__PROVIDED MATERIAL__
BEGIN

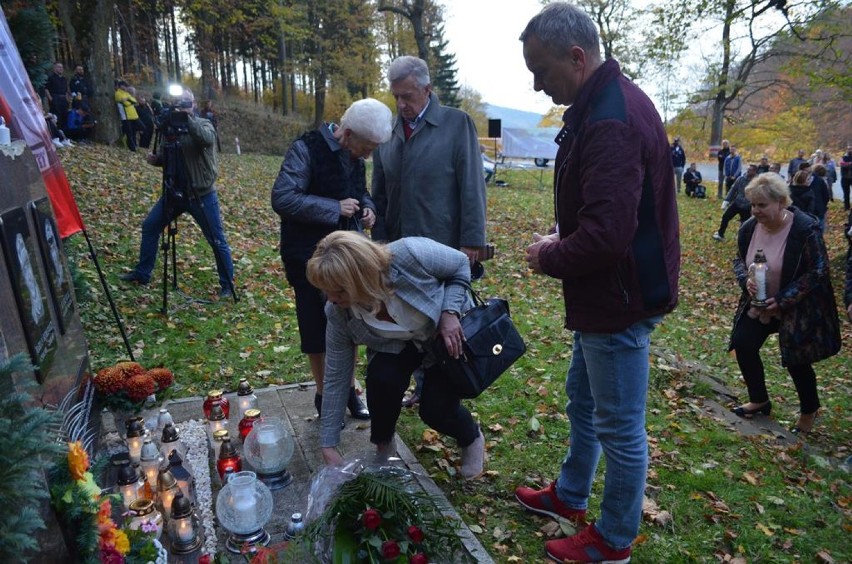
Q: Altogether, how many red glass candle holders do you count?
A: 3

END
BEGIN

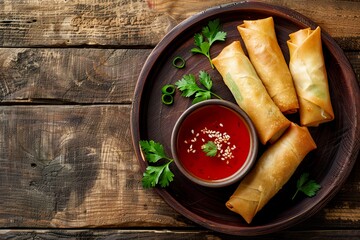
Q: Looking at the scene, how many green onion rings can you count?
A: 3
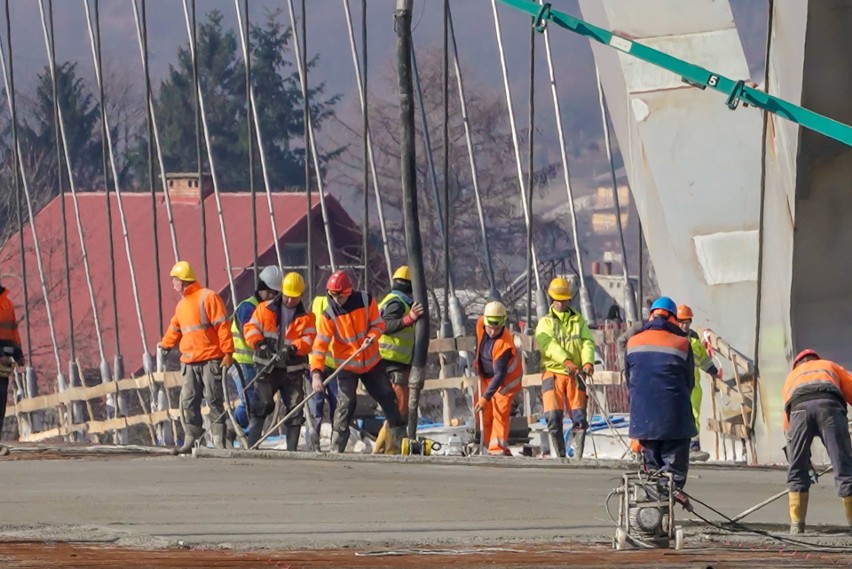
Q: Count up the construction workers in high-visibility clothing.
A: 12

END

__WORK TO COMPLETE__
Give the count of lines in the data above holding the word "many", and nothing beyond it.

__ANSWER SECTION__
2